[[ Data for review, beginning ]]
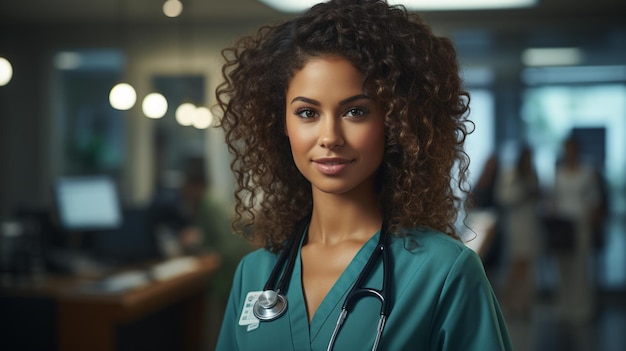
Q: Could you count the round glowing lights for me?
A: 6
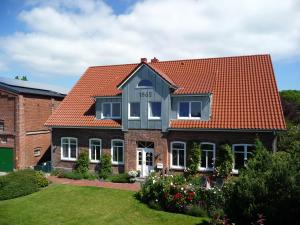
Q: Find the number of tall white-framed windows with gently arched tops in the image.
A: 6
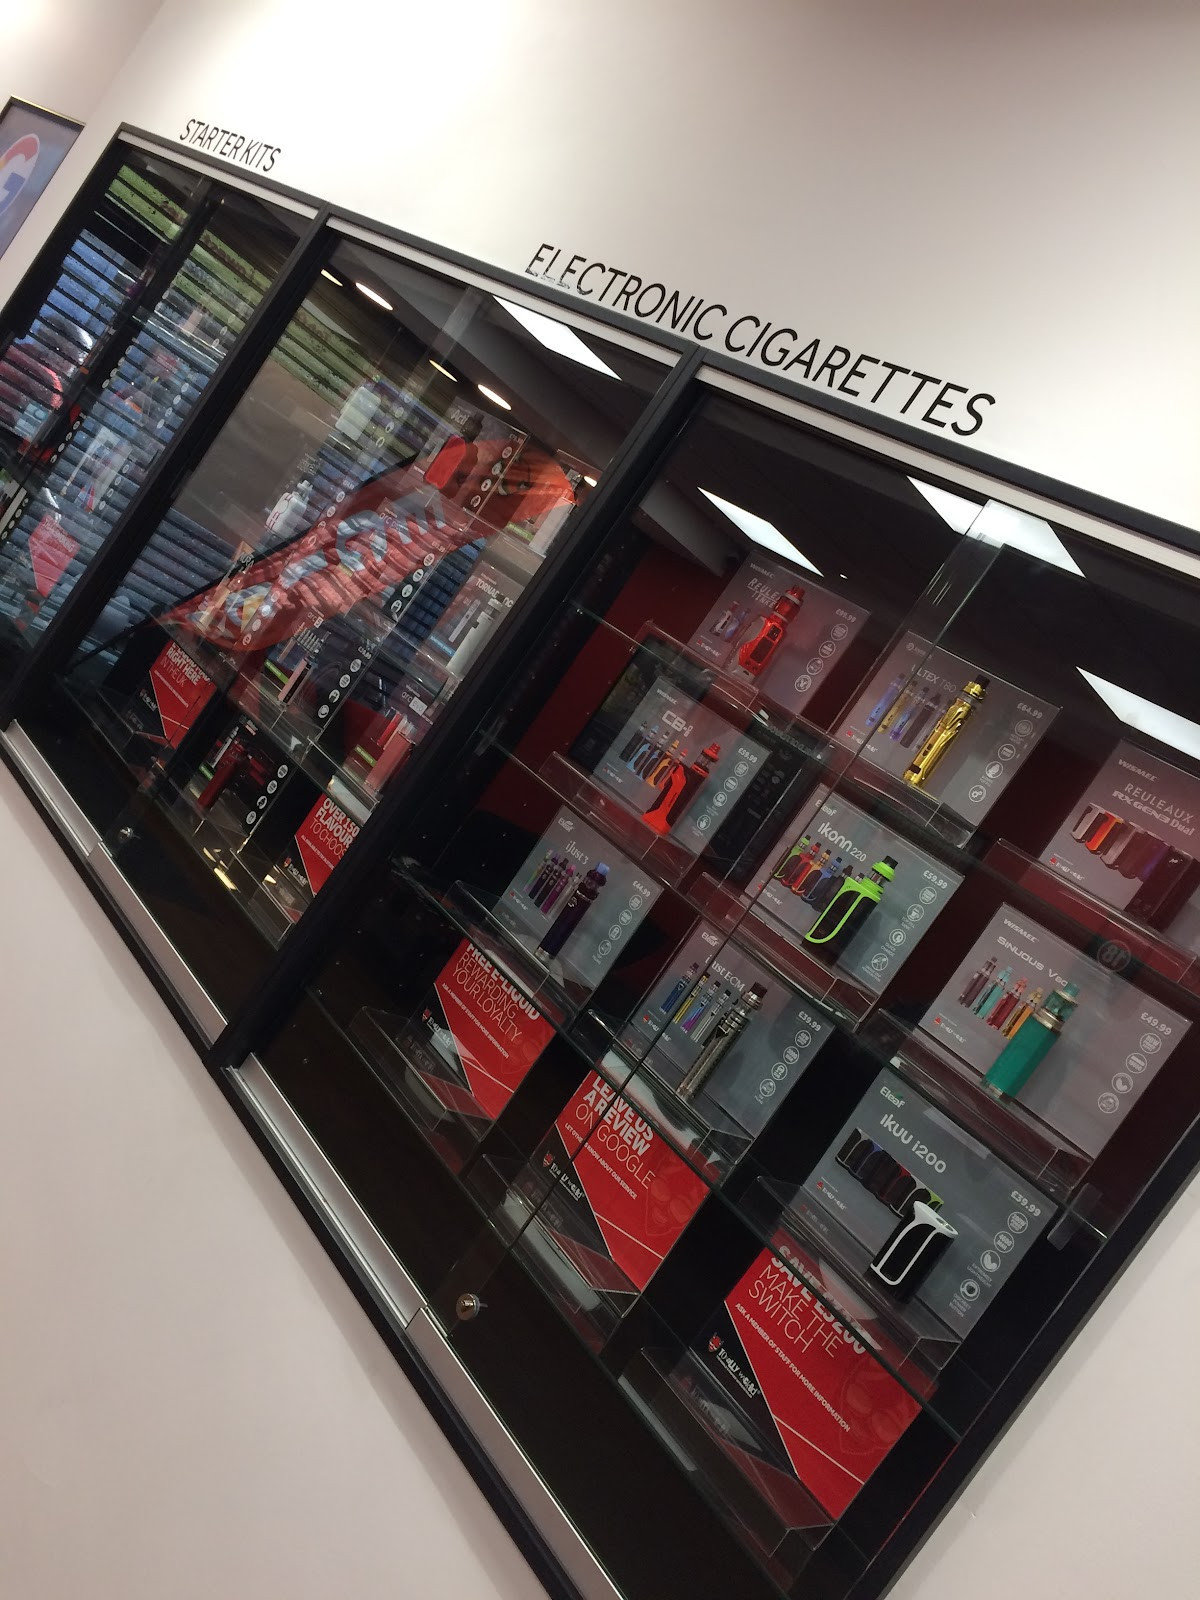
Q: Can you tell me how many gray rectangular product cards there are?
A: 9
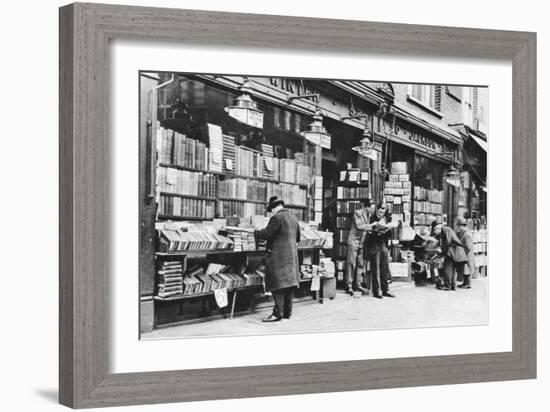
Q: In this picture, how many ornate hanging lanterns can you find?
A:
[[ Data for review, end ]]
Try it: Transcribe every line of the records exactly. Pictures do not belong in the copy.

Response box:
Q: Could you count the round glowing lights for me?
A: 6
Q: Find the number of tall white-framed windows with gently arched tops in the image.
A: 6
Q: Can you tell me how many gray rectangular product cards there are?
A: 9
Q: In this picture, how many ornate hanging lanterns can you find?
A:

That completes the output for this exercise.